◆ Recorded data
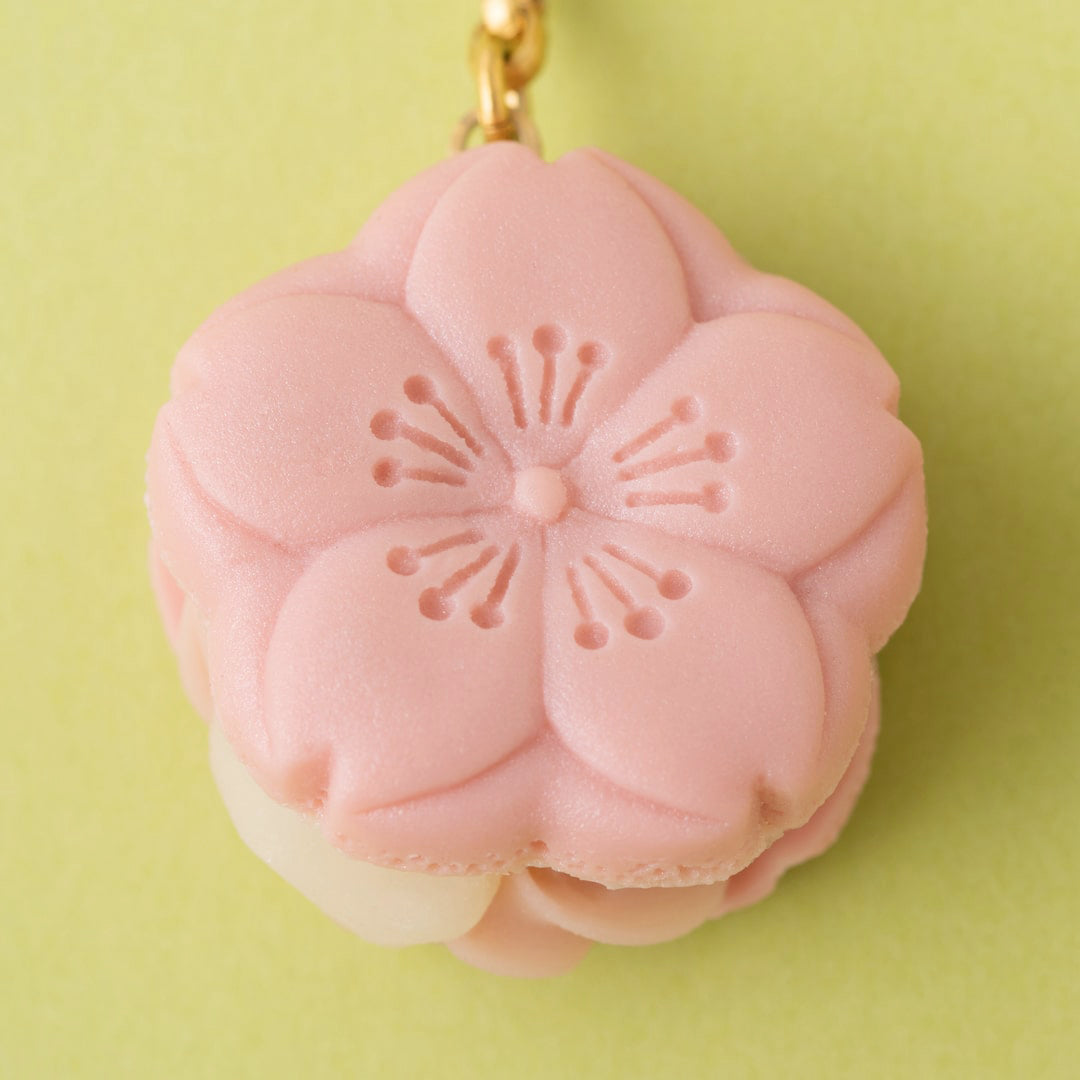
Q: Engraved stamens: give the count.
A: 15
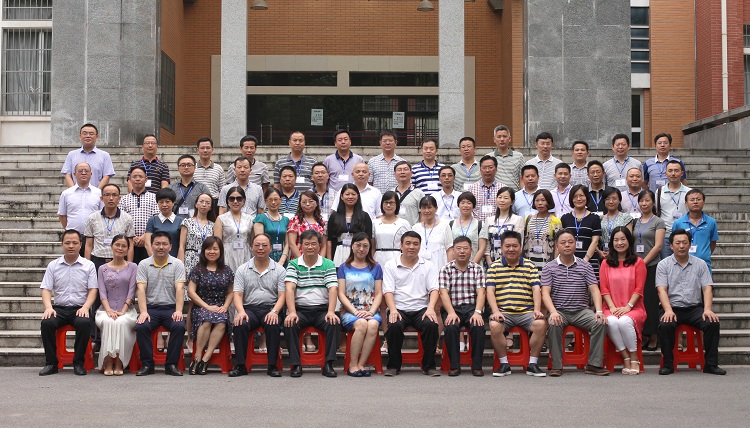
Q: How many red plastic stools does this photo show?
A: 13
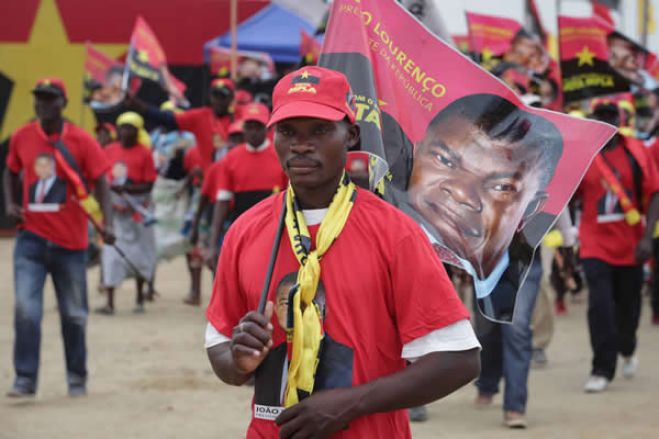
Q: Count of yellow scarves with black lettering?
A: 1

==

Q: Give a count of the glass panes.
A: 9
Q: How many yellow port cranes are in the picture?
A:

◆ Your assignment
Every line of the listing that holds "many" should be found and copied.

◆ Task answer
Q: How many red plastic stools does this photo show?
Q: How many yellow port cranes are in the picture?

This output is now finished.